Log in as the Grid Infrastructure owner to database server 1, and log in to ASM instance 1 as sysasm.

$ sqlplus / as sysasm

Resize all disks in disk group DATA, with the following command:

SQL> ALTER DISKGROUP DATA RESIZE ALL;

Note that there was no need to specify the new disk size, as ASM will get that from the grid disks.

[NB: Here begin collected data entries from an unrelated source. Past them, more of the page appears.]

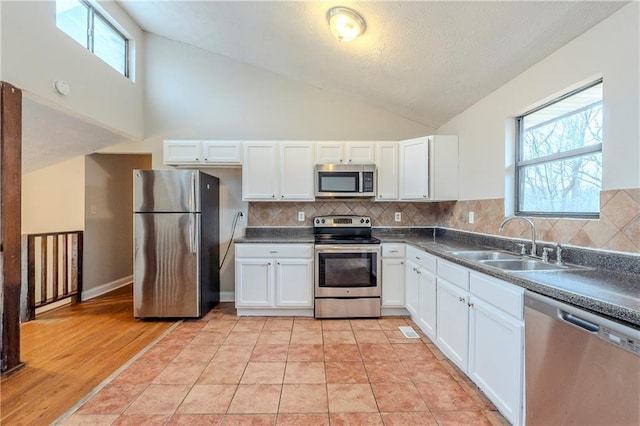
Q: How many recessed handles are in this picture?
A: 1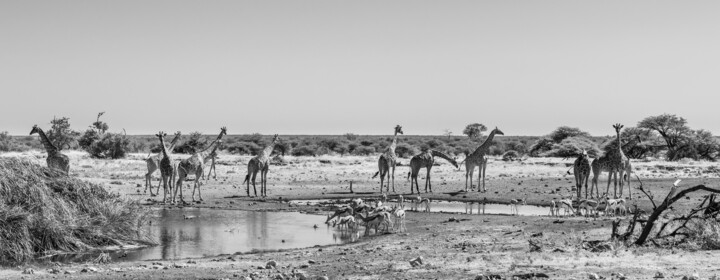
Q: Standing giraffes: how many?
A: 12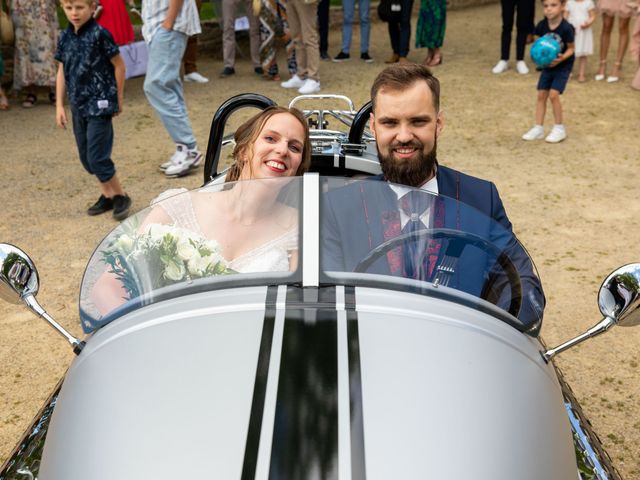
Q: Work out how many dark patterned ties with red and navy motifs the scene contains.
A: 1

If you would like to speed up the rebalance, add REBALANCE POWER 32 to the above command.

The command will trigger the rebalance operation for disk group DATA.

Monitor the rebalance with the following command:

SQL> select * from gv$asm_operation;

Once the command returns "no rows selected", the rebalance would have completed and all disks in disk group DATA should show new size.

Check that the ASM sees the new size, with the following command:

SQL> select name, total_mb from v$asm_disk_stat where name like 'DATA%';

The TOTAL_MB should show 100000M for all disks in disk group DATA.

Conclusion

If there is free space in Exadata cell disks, the disk group resize can be accomplished in two steps - grid disk resize on all storage cells followed by the disk resize in ASM. This requires a single ASM rebalance operation.

I have published this on MOS as Doc ID 1684112.1.